L’entraineur des avants Français, William Servat s’est confié via L’équipe à l’approche du match contre les Blacks.
Ce-dernier évoque un moment particulier. Extrait:
On se rend compte depuis un moment que nous approchons d’un moment particulier. Nous savons que nous sommes des privilégiés et nous allons l’être encore plus. Pour le staff, ça n’est pas sans rappeler certains événements que nous avons pu connaître en tant que joueurs. Et aujourd’hui, ce qui est important c’est de donner la possibilité à nos joueurs d’être au maximum de leur potentiel sans ressentir le poids de cet événement. Quand on revient sur les anciennes Coupes du monde, on se rend compte que la pression a pu, parfois, inhiber la performance des joueurs. Aujourd’hui, par des témoignages, de l’accompagnement, par la structure de notre cadre de vie, on essaye d’accompagner nos mecs vers ce rendez-vous.

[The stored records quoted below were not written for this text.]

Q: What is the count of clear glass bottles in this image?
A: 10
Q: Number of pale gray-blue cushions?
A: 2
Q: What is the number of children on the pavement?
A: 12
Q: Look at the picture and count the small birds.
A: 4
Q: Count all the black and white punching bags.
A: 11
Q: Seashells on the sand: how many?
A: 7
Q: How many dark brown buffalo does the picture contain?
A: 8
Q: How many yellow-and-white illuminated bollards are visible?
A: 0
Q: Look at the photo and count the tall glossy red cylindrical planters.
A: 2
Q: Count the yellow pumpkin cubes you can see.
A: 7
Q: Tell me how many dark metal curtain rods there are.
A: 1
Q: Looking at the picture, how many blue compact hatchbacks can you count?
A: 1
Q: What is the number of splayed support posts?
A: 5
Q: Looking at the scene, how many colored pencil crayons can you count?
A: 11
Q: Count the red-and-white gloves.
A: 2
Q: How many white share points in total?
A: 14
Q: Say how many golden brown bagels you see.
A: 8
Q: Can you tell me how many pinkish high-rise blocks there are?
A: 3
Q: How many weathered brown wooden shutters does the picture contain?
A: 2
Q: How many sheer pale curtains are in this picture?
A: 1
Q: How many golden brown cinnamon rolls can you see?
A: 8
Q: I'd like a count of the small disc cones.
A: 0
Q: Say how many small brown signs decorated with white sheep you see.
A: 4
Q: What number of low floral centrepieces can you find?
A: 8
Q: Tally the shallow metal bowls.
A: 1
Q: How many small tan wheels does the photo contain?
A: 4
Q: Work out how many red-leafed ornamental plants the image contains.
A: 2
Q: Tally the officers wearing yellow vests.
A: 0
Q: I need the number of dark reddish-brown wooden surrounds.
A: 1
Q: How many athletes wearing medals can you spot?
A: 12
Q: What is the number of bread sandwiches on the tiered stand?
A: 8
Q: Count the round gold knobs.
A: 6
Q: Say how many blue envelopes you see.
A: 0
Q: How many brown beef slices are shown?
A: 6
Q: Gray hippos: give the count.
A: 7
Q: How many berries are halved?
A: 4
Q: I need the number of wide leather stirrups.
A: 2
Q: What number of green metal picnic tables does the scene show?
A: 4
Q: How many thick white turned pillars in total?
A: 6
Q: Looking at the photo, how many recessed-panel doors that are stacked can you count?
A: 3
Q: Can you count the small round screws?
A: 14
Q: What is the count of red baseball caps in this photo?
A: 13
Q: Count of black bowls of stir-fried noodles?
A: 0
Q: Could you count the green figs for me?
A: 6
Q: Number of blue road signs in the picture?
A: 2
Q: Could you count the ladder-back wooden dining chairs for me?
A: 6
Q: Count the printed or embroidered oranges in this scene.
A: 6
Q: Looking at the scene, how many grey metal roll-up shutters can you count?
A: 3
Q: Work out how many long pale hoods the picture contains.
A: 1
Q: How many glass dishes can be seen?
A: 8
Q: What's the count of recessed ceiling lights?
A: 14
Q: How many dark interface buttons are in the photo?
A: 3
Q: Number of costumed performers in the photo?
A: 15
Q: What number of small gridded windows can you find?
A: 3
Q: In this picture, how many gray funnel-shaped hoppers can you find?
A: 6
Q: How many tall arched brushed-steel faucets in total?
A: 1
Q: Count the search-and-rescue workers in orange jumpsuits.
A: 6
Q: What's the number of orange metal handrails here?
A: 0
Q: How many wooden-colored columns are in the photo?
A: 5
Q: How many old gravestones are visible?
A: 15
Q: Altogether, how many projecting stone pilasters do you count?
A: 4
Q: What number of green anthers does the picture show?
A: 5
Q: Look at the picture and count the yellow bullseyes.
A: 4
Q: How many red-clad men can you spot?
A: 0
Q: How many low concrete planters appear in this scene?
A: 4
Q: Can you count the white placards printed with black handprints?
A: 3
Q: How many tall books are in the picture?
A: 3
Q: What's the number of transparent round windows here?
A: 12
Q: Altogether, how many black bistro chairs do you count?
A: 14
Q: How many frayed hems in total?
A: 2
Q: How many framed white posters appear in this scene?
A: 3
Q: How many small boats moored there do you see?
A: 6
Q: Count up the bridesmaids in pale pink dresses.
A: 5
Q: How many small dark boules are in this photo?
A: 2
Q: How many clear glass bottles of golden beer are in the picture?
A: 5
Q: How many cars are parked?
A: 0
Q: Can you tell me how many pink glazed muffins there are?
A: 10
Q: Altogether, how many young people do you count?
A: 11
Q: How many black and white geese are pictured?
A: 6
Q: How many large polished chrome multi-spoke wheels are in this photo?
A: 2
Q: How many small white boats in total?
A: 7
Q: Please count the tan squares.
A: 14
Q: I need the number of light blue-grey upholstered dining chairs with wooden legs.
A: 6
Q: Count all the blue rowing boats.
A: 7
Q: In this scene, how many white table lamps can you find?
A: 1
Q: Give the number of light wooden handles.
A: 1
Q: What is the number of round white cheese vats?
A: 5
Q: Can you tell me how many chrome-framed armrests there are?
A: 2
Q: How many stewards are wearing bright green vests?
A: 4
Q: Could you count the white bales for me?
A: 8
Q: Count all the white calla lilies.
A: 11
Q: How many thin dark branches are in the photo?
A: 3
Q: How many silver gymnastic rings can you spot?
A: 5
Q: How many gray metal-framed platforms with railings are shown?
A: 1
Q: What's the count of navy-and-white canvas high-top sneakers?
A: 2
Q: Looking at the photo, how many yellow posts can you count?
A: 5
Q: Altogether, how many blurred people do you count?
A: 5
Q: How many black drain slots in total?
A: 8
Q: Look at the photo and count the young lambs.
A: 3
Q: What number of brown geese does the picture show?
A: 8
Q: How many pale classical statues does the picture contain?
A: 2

Il explique ensuite comment le staff du XV de France accompagne les joueurs dans la gestion de leurs émotions. Extrait:
Nous avons un module sur la gestion des émotions. Depuis 4 ans, nous abordons tous les événements sans tabou. On essaye de traiter tous les sujets pour éviter les surprises. On a en expérience proche notre premier match en Écosse (dans le Tournoi des Six Nations 2020). Ce jour-là, il y avait 10 000 supporters français à Murrayfield, certains, nombreux, nous attendaient à la sortie de l’hôtel avant de monter dans le car. On avait perdu (28-17) et on s’était rendu compte que cette pression populaire nous avait pesé. Tout notre travail est de décharger nos joueurs de cela. Ils doivent simplement rentrer sur le terrain avec un vrai sentiment de liberté, sans chape de plomb. Être le plus légers possible.
Pour qu’un joueur se sente en confiance, il faut d’abord lui en accorder. J’espère que nous leur en avons donné suffisamment pour être au rendez-vous ce vendredi. Même si le match le plus important de la Coupe du monde n’est pas celui des Blacks. Il est fantastique parce que c’est un affrontement face à la plus grande nation du monde dans le rugby. Sur ces moments-là, le facteur le plus important est le supplément d’âme dans l’engagement. Ce match sera particulier parce qu’il va nous permettre de construire notre Coupe du monde.
Il dévoile comment se déroulent ces petits modules. Extrait:
Ce sont de petites réunions où l’on parle de tout ce que l’on peut faire sur le terrain pour gérer nos émotions. Ce sont des signaux que l’on ne mesure pas. Par exemple les bulles de maîtrise : comment on a créé ces cercles où, avec trois respirations étalées sur une certaine durée, tout le monde se retrouve sur un rythme cardiaque qui est redescendu. Personne ne doit parler au départ, il y a un responsable qui donne un peu le tempo, et quand tout le monde a respiré, d’un seul coup tout le monde devient réceptif. C’est à ce moment-là que les leaders prennent la parole. Nous travaillons aussi sur le “langage corporel”.
Ugo Mola me racontait comment les All Blacks à 7 rentraient en courant au vestiaire à la fin des matches quand en face ils étaient à l’agonie. Tout le monde était en réalité dans le même état mais eux témoignaient d’une force supérieure et écrasaient mentalement leurs adversaires. À travers ces modules, on discute aussi de la gestion des finisseurs. Comment vivent-ils leur rôle ? Romain Taofifenua en est le parfait exemple. C’est certainement le meilleur impact player du monde. À chaque fois qu’il rentre il fait basculer des matches. Ce rôle est extrêmement valorisé dans notre équipe.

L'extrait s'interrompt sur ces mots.